Article ID: | iaor200914947 |
Country: | Germany |
Volume: | 37 |
Issue: | 4 |
Start Page Number: | 395 |
End Page Number: | 413 |
Publication Date: | Jan 2009 |
Journal: | Structural and Multidisciplinary Optimization |
Authors: | Fan Zhun, Wang Yong, Cai Zixing, Zhou Yuren |
Keywords: | programming: constraints |
A novel approach to deal with numerical and engineering constrained optimization problems, which incorporates a hybrid evolutionary algorithm and an adaptive constraint–handling technique, is presented in this paper.

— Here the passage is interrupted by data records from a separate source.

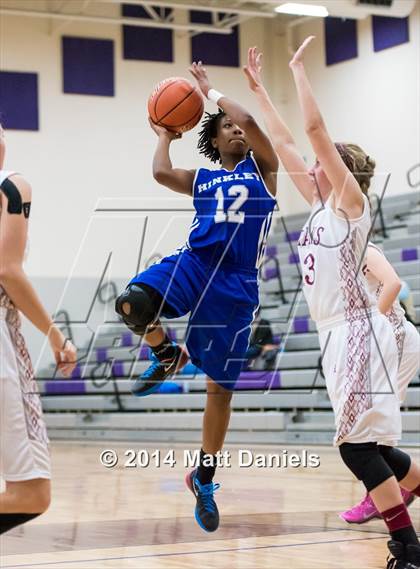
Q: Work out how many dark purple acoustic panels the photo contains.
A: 6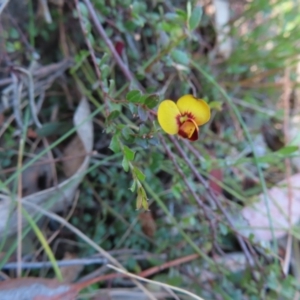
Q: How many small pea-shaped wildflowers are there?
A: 1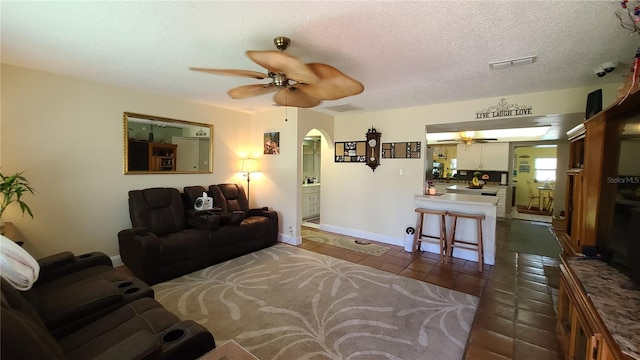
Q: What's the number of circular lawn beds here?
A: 0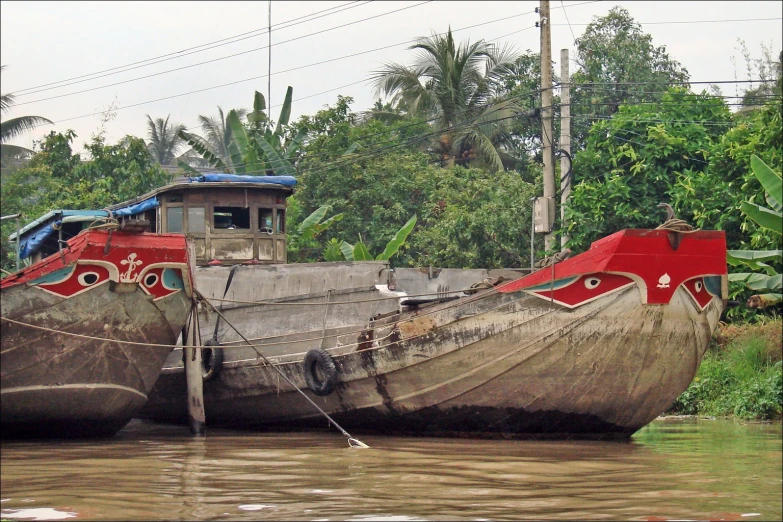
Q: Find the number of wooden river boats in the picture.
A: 2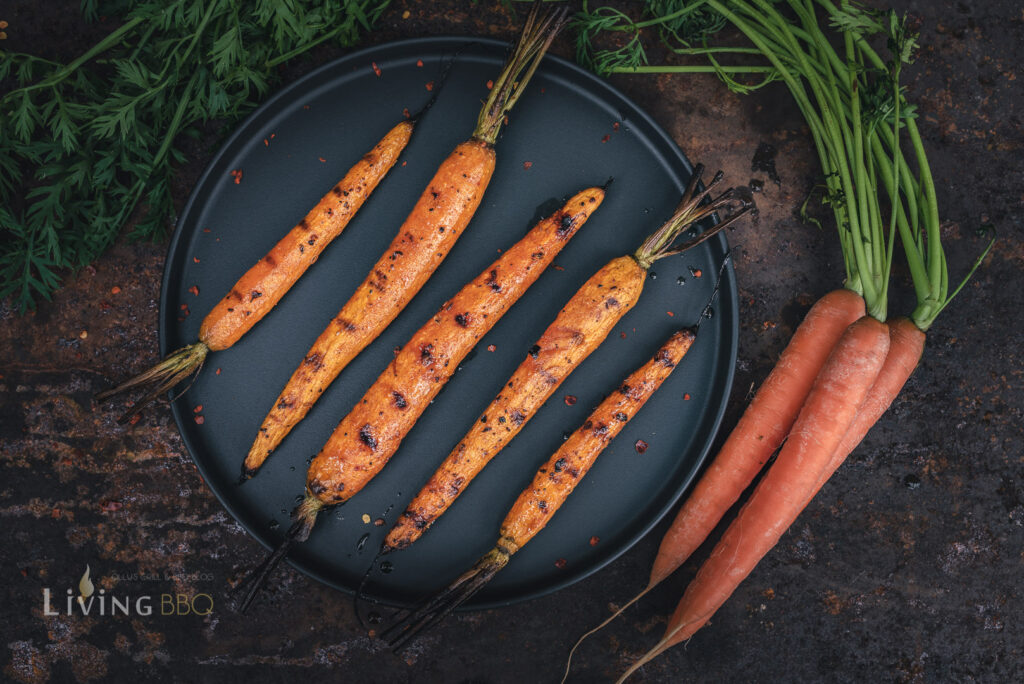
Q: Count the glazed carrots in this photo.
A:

The hybrid evolutionary algorithm simultaneously uses simplex crossover and two mutation operators to generate the offspring population. Additionally, the adaptive constraint–handling technique consists of three main situations. In detail, at each situation, one constraint–handling mechanism is designed based on current population state. Experiments on 13 benchmark test functions and four well–known constrained design problems verify the effectiveness and efficiency of the proposed method. The experimental results show that integrating the hybrid evolutionary algorithm with the adaptive constraint–handling technique is beneficial, and the proposed method achieves competitive performance with respect to some other state–of–the–art approaches in constrained evolutionary optimization.